Chers collègues RH,
Les tendances vont et viennent. Leurs observateurs et autres académiciens sont suffisamment nombreux pour les suivre et les interpréter à la perfection. Mon approche est différente. Je pars de l’expérience de terrain, d’une vision pragmatique et affirmée sur l’évolution rapide du rôle des RH.
Les périodes de turbulences créent une dynamique. Pas pour tout le monde. Mais pour ceux qui parviennent à déceler dans ces turbulences des opportunités et revendiquent ensuite une place à la table des discussions, en tant que sparring partner stratégique de l’entreprise.
Les RH passent alors du rôle d’exécutant à celui de bâtisseur. De l’état réactif à l’état proactif. Du statut de suiveur technologique à celui de partenaire de la transformation. Avec une place attitrée autour de la table.
Comment? Voici la lettre de vœux que je vous adresse, chers collègues RH.
mon premier vœu: que vous perceviez les gens tels qu’ils sont réellement
Et si la pénurie n’était pas un problème à résoudre, mais une invitation à considérer d’un autre œil les problèmes existants?
Vous verrez alors dans un chef d’équipe fatigué un talent prêt à s’épanouir ailleurs. Vous entendrez alors le collaborateur qui rêve depuis des mois d’endosser un autre rôle. Vous considérerez votre collègue malade de longue durée dans l’optique d’un retour possible. Et vous entreverrez dans un candidat tellement plus qu’une série de cases non cochées.
C’est cela, la stratégie holistique: partir du talent, de la motivation, de la capacité d’apprentissage, du contexte et du bien-être. Et faire le lien entre ces éléments et les besoins de l’organisation.

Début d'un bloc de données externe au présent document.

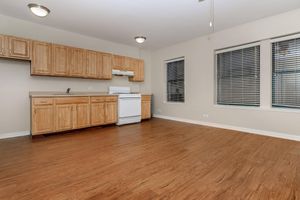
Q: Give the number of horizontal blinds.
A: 3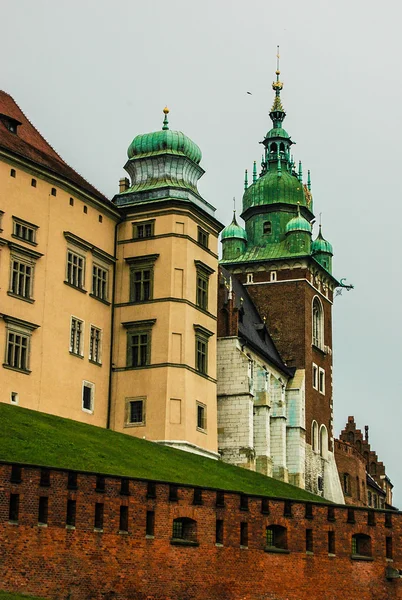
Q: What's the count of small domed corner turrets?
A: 3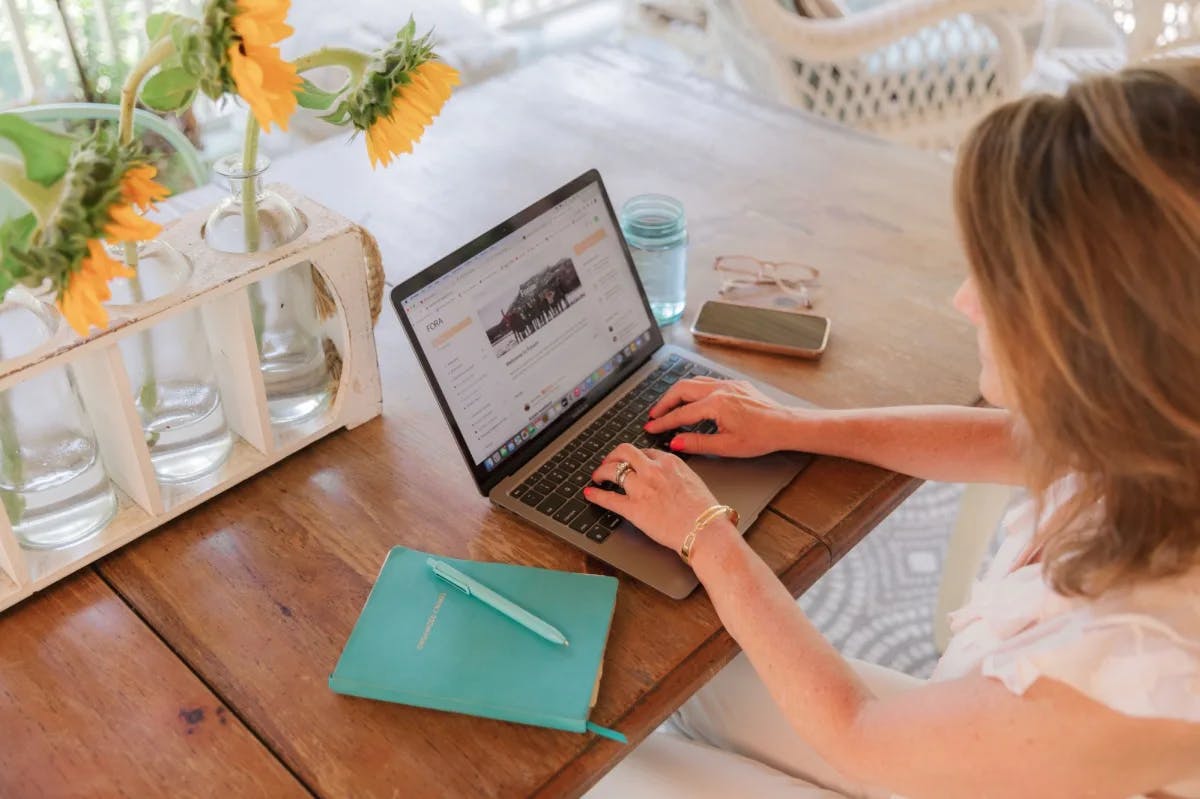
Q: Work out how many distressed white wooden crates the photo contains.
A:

Mon souhait pour 2026? Que vous perceviez les gens tels qu’ils sont réellement. Et que, ce faisant, vous ouvriez les yeux de nombreuses autres personnes.

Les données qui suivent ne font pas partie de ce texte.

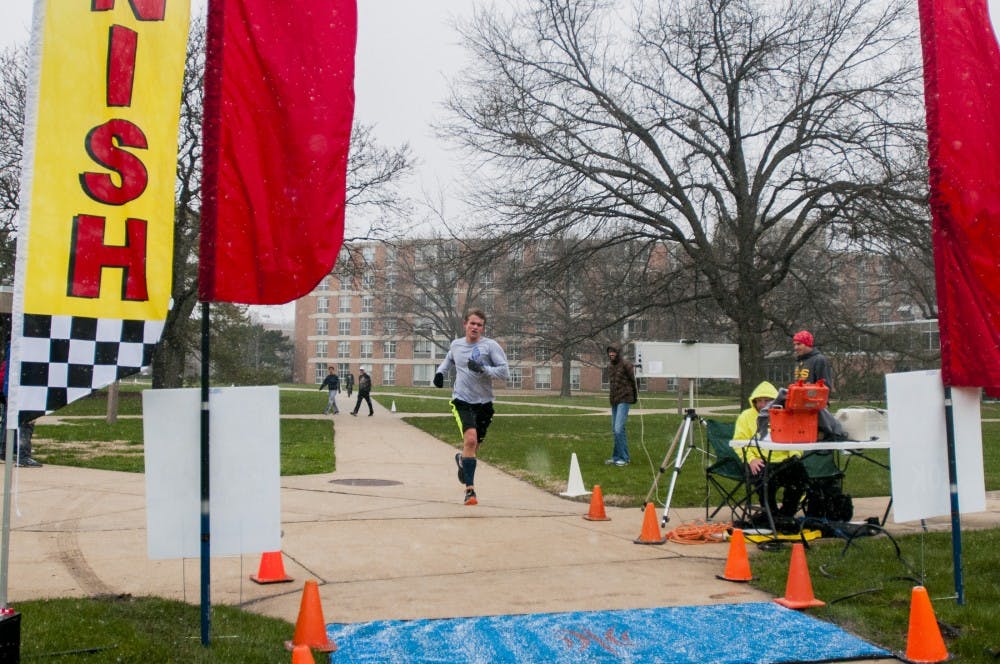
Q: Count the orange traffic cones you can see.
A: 8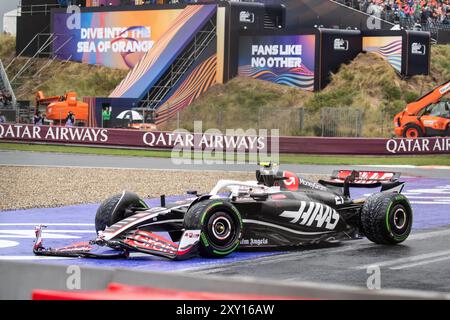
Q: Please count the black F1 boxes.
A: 3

mon deuxième vœu: que la croissance prenne un nouveau sens
L’époque de la croissance linéaire est révolue. La question n’est plus de savoir combien de personnes vous recrutez, mais quel impact vous créez avec celles qui sont déjà en place. La productivité et la valeur ajoutée deviennent les véritables chiffres clés.
L’accent se déplace du recrutement réflexif au développement ciblé. La reconversion professionnelle et la montée en compétence deviennent des choix stratégiques conscients.
La technologie joue à ce titre un rôle clé: la maîtrise de l’IA devient une compétence de base. Non pas comme un objectif en soi, mais comme un levier pour mieux outiller les gens dans leur travail. Car plus la technologie est présente, plus les composantes humaines gagnent en importance: empathie, sens aigu de l’analyse, connexion.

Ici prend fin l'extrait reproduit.